A video published on G1, the website of Brazilian newspaper Globo, shows extracts of a burial ritual with the Yamomamis, who emptied the contents of 2 693 blood vials into a sacred hole as a way of honouring the spirits.

Members of the remote tribe are seen dressed in body paint and are adorned with feathers, but wear rubber gloves as they handle the blood.

The ceremony took place on Friday in a remote village a short flight from Boa Vista, the capital of Roraima state, on the border with Venezuela.

A US anthropologist and geneticist collected the blood in the 1960s, apparently without clear permission.

According to media reports at the time, the researchers had promised tribe members they were taking the blood to gather information about diseases affecting the indigenous people.

But the blood sat in US research freezers for decades. In 2002, the Yanomami requested the repatriation of the blood.

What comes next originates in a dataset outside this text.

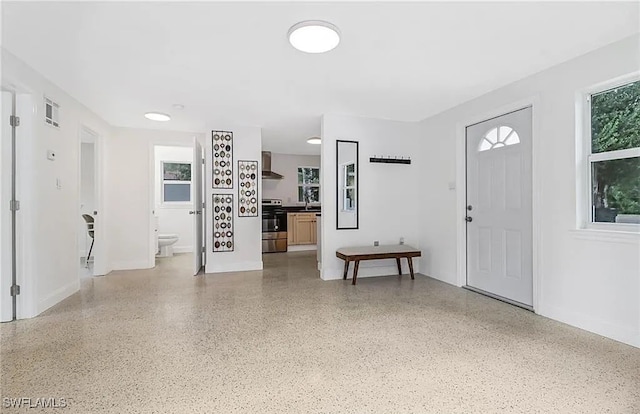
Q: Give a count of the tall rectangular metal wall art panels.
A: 3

The blood came from the United States on March 26 as a result of an agreement with the University of Pennsylvania and Brazilian authorities.

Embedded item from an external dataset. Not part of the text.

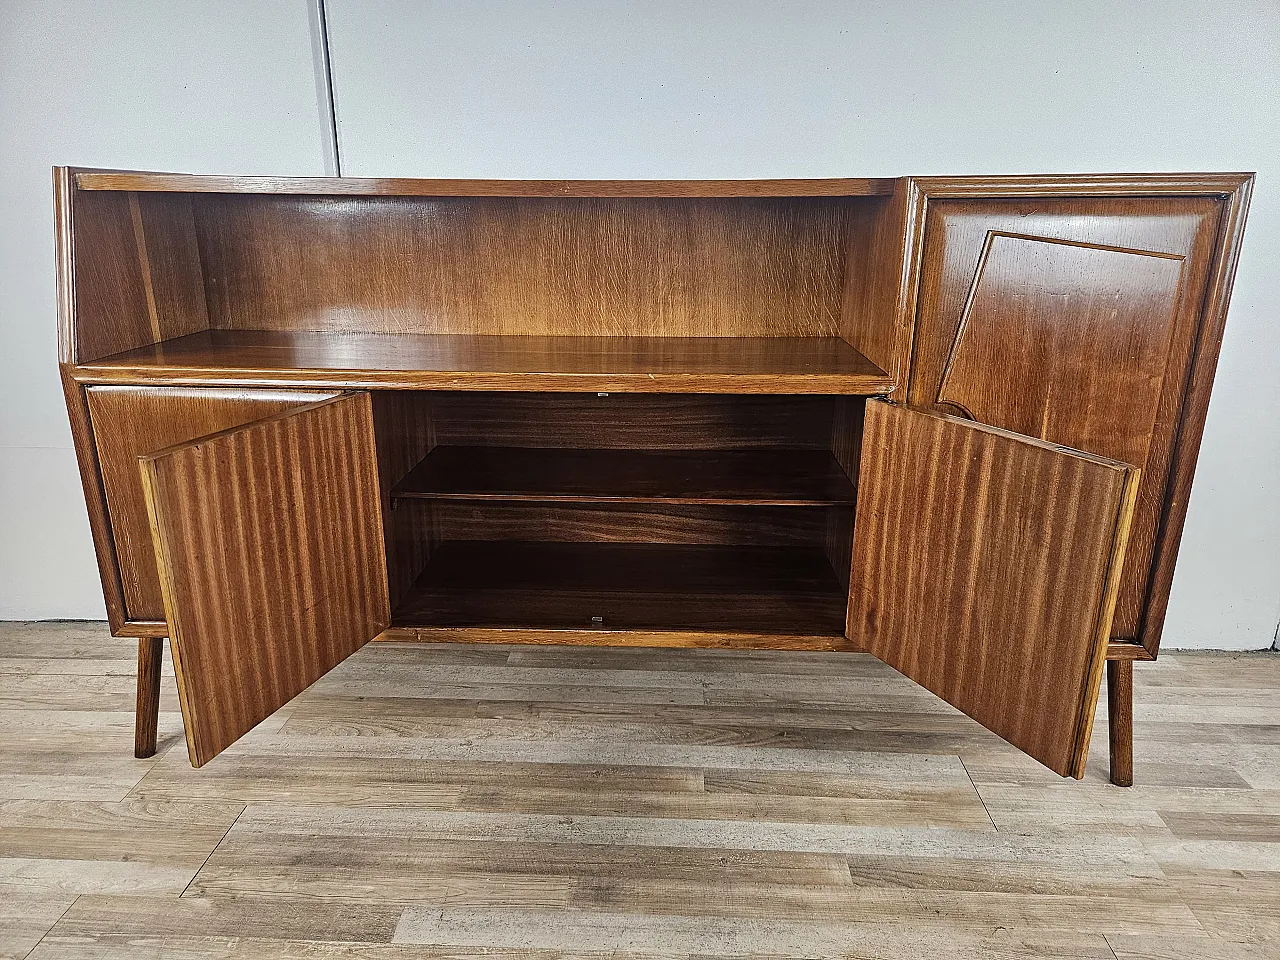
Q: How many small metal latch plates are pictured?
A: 2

Thirty people whose blood was taken are still alive, and 15 of them were present at the ritual.

During the ceremony, the Yanomami first privately mourned their dead. Then guests were allowed to attend the ceremony where Indian spiritual leaders inhaled a long blowpipe of "yakoana," a powder made from the sap of a tree which connects them to the spirit world.

The blood was then poured in the hole and offerings made to the spirits.